[[ Source data, beginning ]]

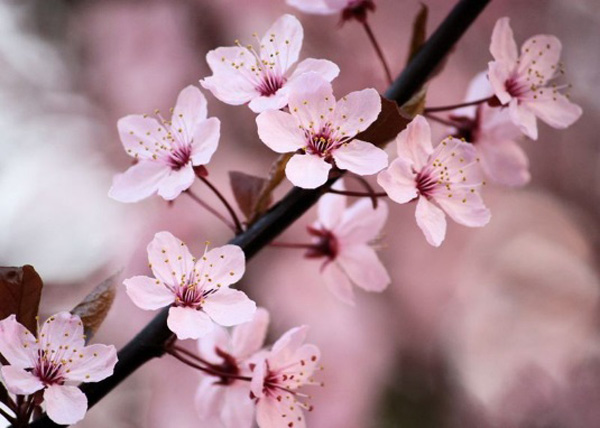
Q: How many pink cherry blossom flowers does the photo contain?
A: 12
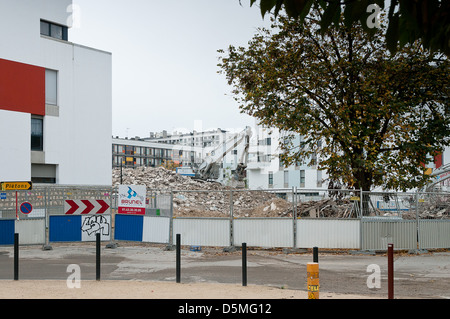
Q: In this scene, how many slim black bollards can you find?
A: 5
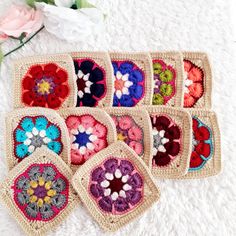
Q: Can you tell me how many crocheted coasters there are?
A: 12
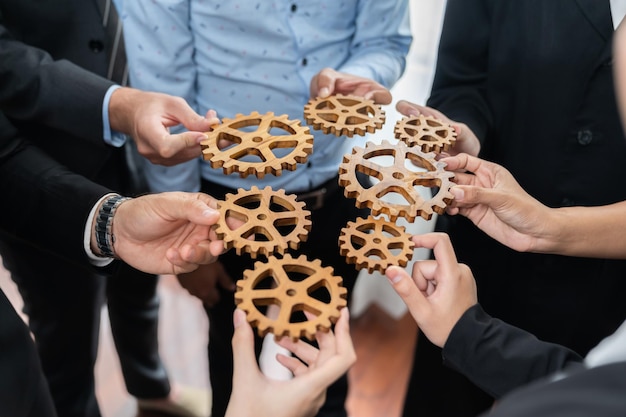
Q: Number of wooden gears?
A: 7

[[ Source data, end ]]

What needs to be done:
In the material above, find every line with the word "many" and show it.

Exercise output:
Q: How many pink cherry blossom flowers does the photo contain?
Q: In this scene, how many slim black bollards can you find?
Q: Can you tell me how many crocheted coasters there are?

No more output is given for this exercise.